Было уже десять часов вечера, когда я бросил чемодан в багажник автомобиля, взятого напрокат специально для этой поездки, и уселся за руль. После долгих поисков я нашел Старого Тигра — он ковылял по Королевской улице, направляясь к центральной площади. Нужно было торопиться, чтобы не упустить его в сгущавшемся ночном мраке. К счастью, улица была пуста, и никто не видел, как моя машина нагнала старика и остановилась. Я выскочил, схватил Старого Тигра за руку, толкнул его на заднее сиденье и запер дверцу машины. Все это было проделано прежде, чем он успел что-нибудь сообразить.

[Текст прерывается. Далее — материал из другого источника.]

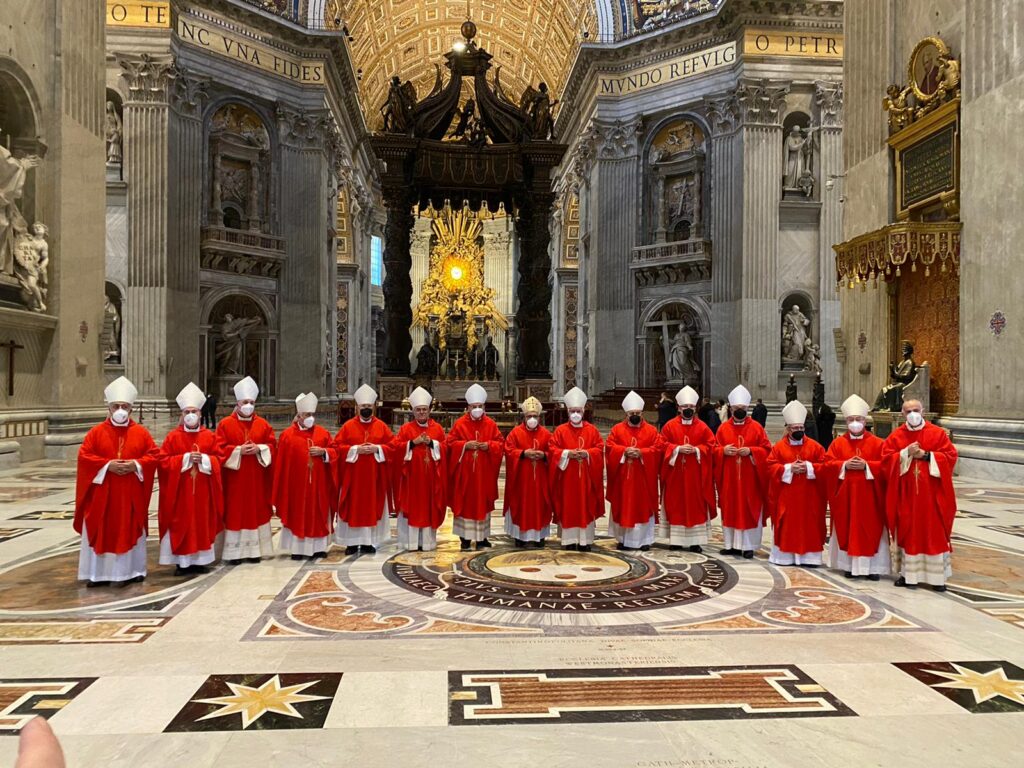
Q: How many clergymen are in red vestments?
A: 15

— Что это вы делаете? — спросил Старый Тигр уже знакомым мне гнусавым голосом. — Что вам от меня надо?





— Мы немножко покатаемся, — ответил я, не отрывая глаз от светофора: нужно было как можно скорее выехать из города.

— Отпустите меня! — умолял он. — Что вы делаете?

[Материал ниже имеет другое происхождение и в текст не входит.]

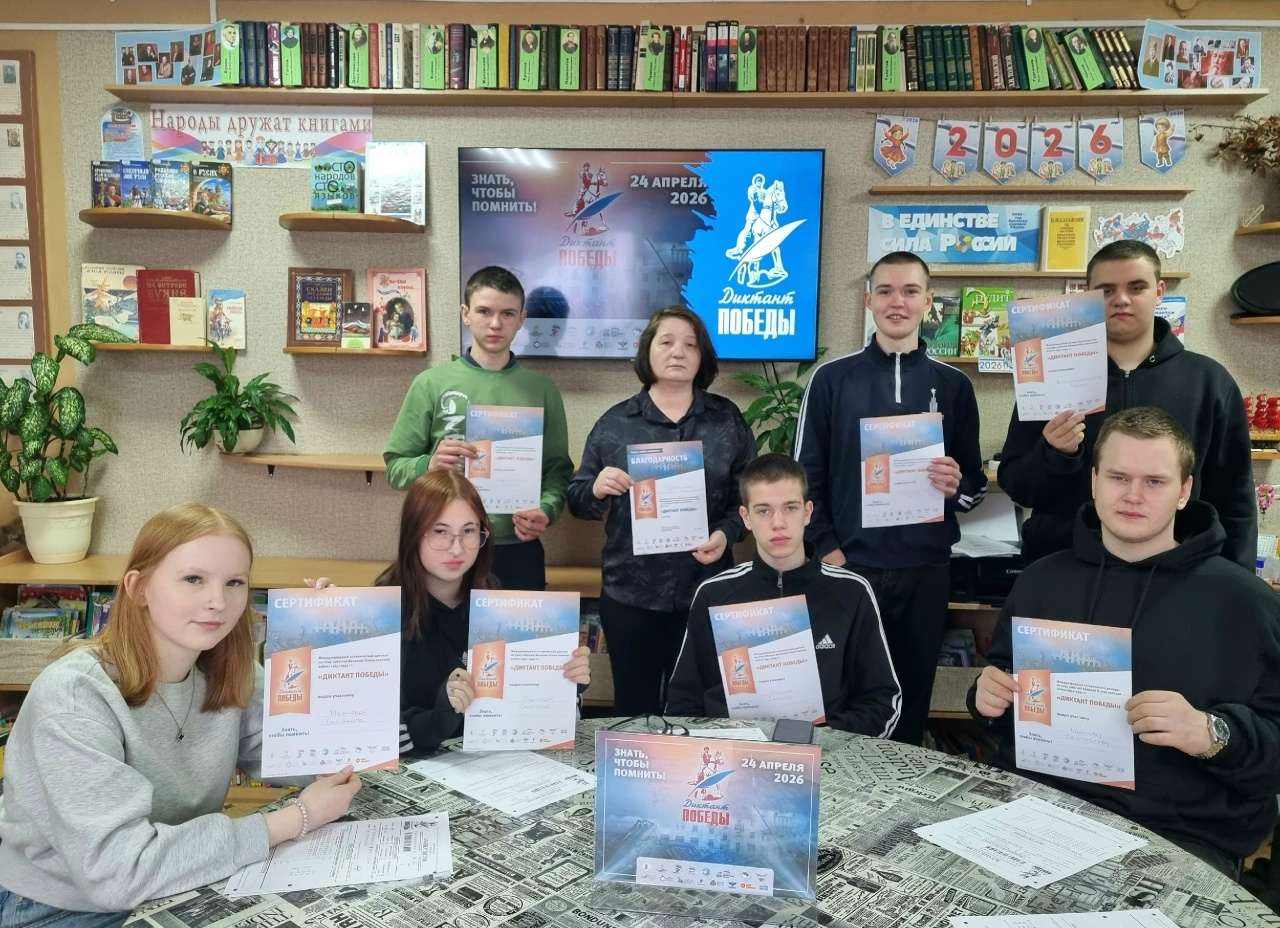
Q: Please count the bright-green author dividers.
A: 12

У меня не было времени на споры. Движение по дороге на Кингстон было оживленным, и на углу у моста толпились люди. Только бы выскочить из города! Мой пассажир все еще бормотал что-то за моей спиной, пытаясь выяснить, зачем его похитили. Этого я пока что не хотел ему объяснять. Да стоило ли вообще вдаваться в объяснения? Вряд ли он поймет, да и не все ли ему равно, какова моя цель. Вся операция прошла даже более гладко, чем я рассчитывал. Наверное, я принял правильное решение: нам обоим надо уехать из города. Избавление!

Все это происходило в декабре. Ночь была холодная и безоблачная. У дороги пышно цвел ослепительно белый вьюнок, ветви кокосовой пальмы шелестели от легкого бриза, над соседней плантацией сахарного тростника проносились светлячки.

Я обернулся на своего спутника. Он сидел скрючившись, наклонясь вперед и испуганно озираясь по сторонам, как филин. Руками он машинально почесывал грудь под изодранной, грязной рубахой. Наши взгляды встретились, и старик заскулил снова:

— Что вы делаете со мной? Что вы делаете?

На этот раз я улыбнулся ему ободряюще.

— Вы не узнаете меня? — спросил я. — Я… я эсквайр, помните? (Это было единственное обращение, которым он меня удостоил. Как еще мог я напомнить ему о нашем знакомстве?) — Я везу вас путешествовать. Мы уедем вдвоем далеко — подальше от Французской Гавани.

Около полуночи я остановил машину на стоянке позади приходской церкви. Темные, невзрачные строения сгрудились на узком тротуаре, невыносимо воняло из уборной. Я открыл заднюю дверь и почти вытолкнул старика из машины. Его бамбуковая палка упала на тротуар, я нагнулся, поднял ее и вложил ему в руку вместе с десятишиллинговой бумажкой. Потом сел в машину и уехал. Оба мы не проронили ни слова.

Я чувствовал, что у меня гора с плеч свалилась. Я твердил себе, что поступил правильно. Избавление! Старый Тигр был одним из тех несчастных, которые не нужны никому и нигде. Не все ли ему равно где побираться — во Французской Гавани или в Кингстоне? Конечно же, лучше там, где я смогу помогать ему и где по крайней мере он будет в безопасности — ведь здесь никто не знает прозвища старика и не станет изводить его. Здесь он сможет начать все снова, как и я впрочем. Здесь его, во всяком случае, оставят в покое. И меня тоже. Да, да, оба мы должны покинуть Французскую Гавань. Только в этом избавление.